Дом, судя по всему, ещё с
послевоенного фонда, бывший барак с печным отоплением. И выглядел
он так, будто время тут остановилось ещё с лихих девяностых.
Квартира, куда мы зашли, тоже
говорила о многом. Здесь жила одинокая женщина — это чувствовалось
во всём даже теперь, когда всё было снято с мест, разбросано,
затоптано. Пахло прошлым: чем-то нафталиновым, полынным. Простенки
обиты выцветшими коврами, в углу серела кирпичная печка,
облупленная и давно не топленная.
Мы начали шмонать квартиру по всем
углам — тихо, методично. Грач шуровал в старом серванте, аккуратно
перетряхивал книги и посуду. Поднимал фанерные дощечки внизу,
иногда там действительно прятали заначки. Я полез в платяной шкаф,
где висели аккуратно развешенные старомодные платья и халат. Внутри
на полке лежала коробка из-под обуви, в ней — куча писем, старых
открыток и записей. Пожелтевшие страницы, девичьи каллиграфически
выведенные строчки, какие-то квитки и журнальные вырезки.
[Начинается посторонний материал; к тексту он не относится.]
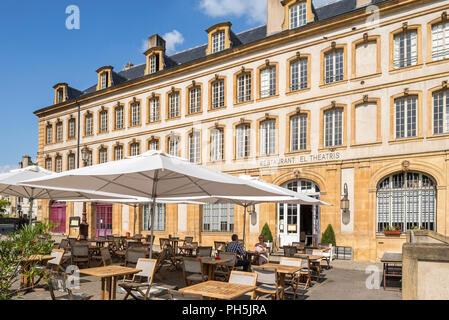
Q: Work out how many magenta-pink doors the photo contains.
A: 2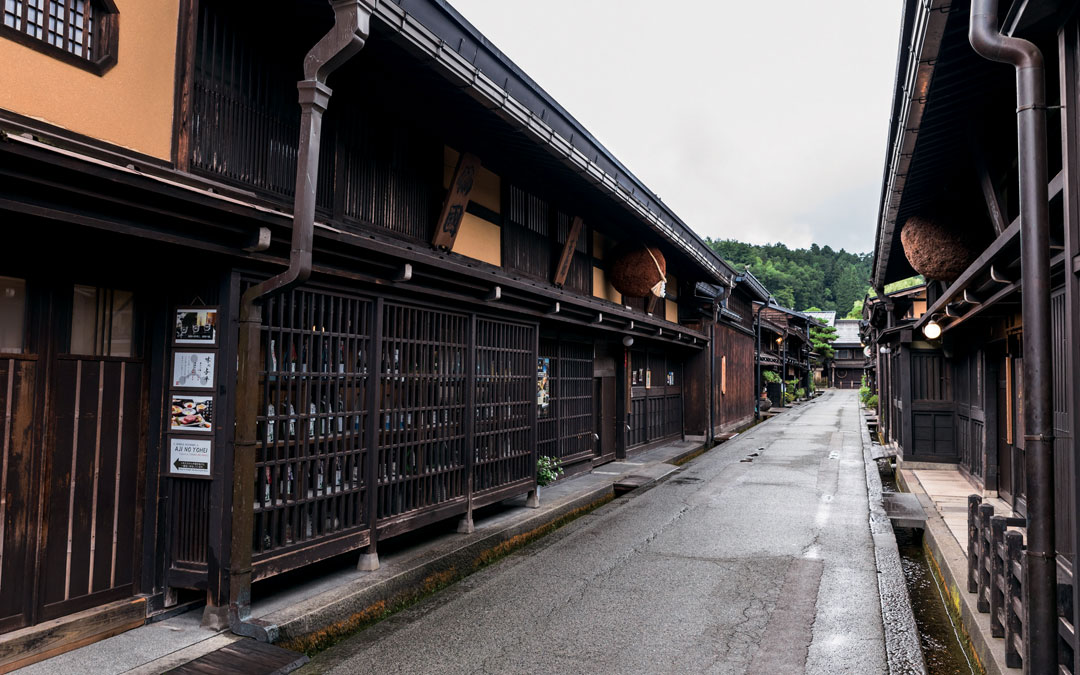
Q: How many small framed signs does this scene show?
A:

На кухне — застывший уголок быта.
Эмалированные кастрюли, баночка с солью, пустая хлебница и старый
алюминиевый ковшик. Над плитой — образок в деревянной рамке и
маленькая тряпичная кукла, привязанная к гвоздю.
Я почти потерял надежду что-то найти
— неужели залётный визитёр все же нашел, что хотел? Но заглянув в
комод, наткнулся на охапку старых журналов — «За рулём», годов этак
с восемьдесят пятого по девяносто седьмой, и стал перетряхивать
потускневшие страницы. И вот между ними нашел листок, аккуратно
сложенный вчетверо. Развернул.
Я, такой-то… Ага. Фрагмент расписки
в получении денежных средств. За что? Я сразу уловил суть, сам
такие брал раньше по службе у своих информаторов. «Вознаграждение
осведомителю». Ни фамилии, ни конкретных данных на обрывке не
видно. Только подпись — росчерк, который можно прочесть как
«Егоров». И дата: 22 сентября 1997 года.
Я на секунду застыл, держа бумажку
двумя пальцами, как ценнейший вещдок.
— О-па! Интересно девки скачут… Вот
оно… — проговорил я и переглянулся с Грачом. — Кажется, Егоров в те
годы был не просто уркой. Он был осведомителем.
— Что там? — Грач наклонился,
заглядывая через плечо.
— Бумажка эта означает, что наш
Егоров был, так сказать, негласным помощником. Работал на опера из
Заводского ОВД.
— Стукач, значит? — по старой
привычке Грач презрительно нахмурился.